# Lab 5: Randomized Response

***
- **FIRST name**: Abimbola
- **LAST name**: Olarinde
- **Student ID**: 1880229

Leave blank if individual:
- **Collaborator names**:
- **Collaborator student IDs**:
***

In today's lab, you will learn:

1. apply randomized response mechanisms;
2. obtain the estimated count of true responses;
3. apply biased randomized response mechanisms;
4. calculate the relative error.

For this lab, you'll need the dataset `adult.csv`.

### Instructions

- **Collaboration**: You must submit your own work. The collaboration policy for the labs is Consultation Collaboration. You may verbally discuss concepts with your classmates, without exchanging written text, code, or detailed advice. You must develop your own solution and submit your own work. All sources of information used including books, websites, students you talked to, must be cited in the submission. Please see the course FAQ document for details on this collaboration policy. We will adhere to current Faculty of Science guidelines on dealing with suspected cases of plagiarism.
- **Software**: We highly recommend that students use Google Colab for completing labs and assignments.
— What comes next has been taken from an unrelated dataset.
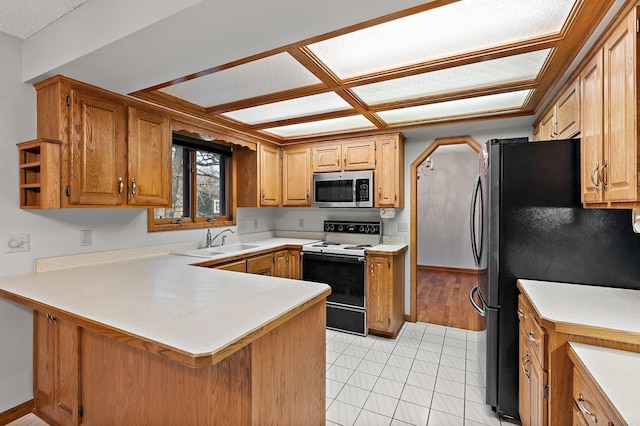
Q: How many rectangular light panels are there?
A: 6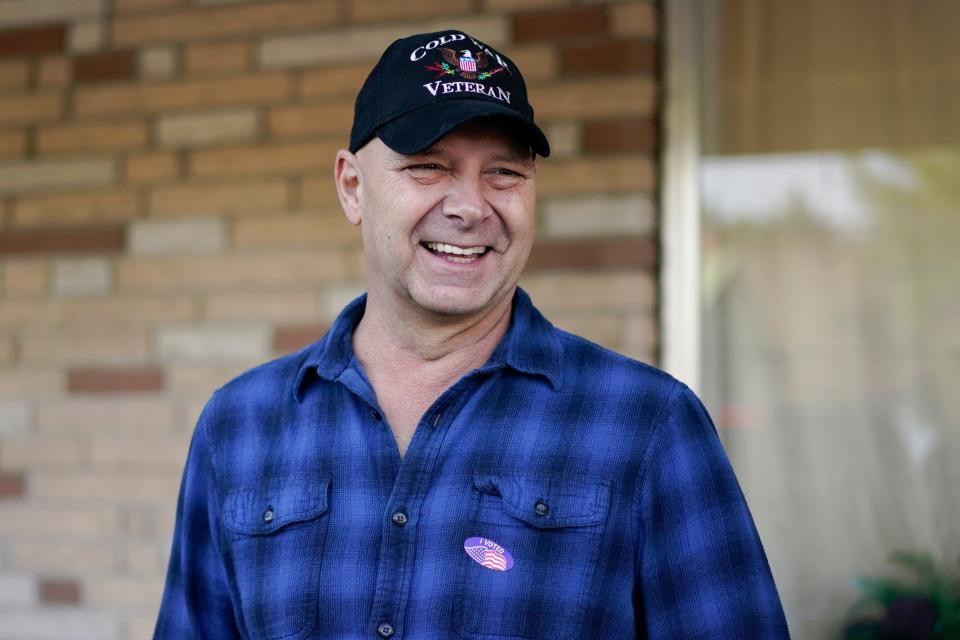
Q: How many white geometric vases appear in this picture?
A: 0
This is the software used by the TAs in the course, and we can guarantee that there will be no issues with incompatible environments or imports.
- **Filling out the Notebook**: You must use this notebook to complete your lab. You will execute the questions in the notebook. The questions might ask for a short answer in text form or for you to write and execute a piece of code. Make sure you enter your answer in either case only in the cell provided.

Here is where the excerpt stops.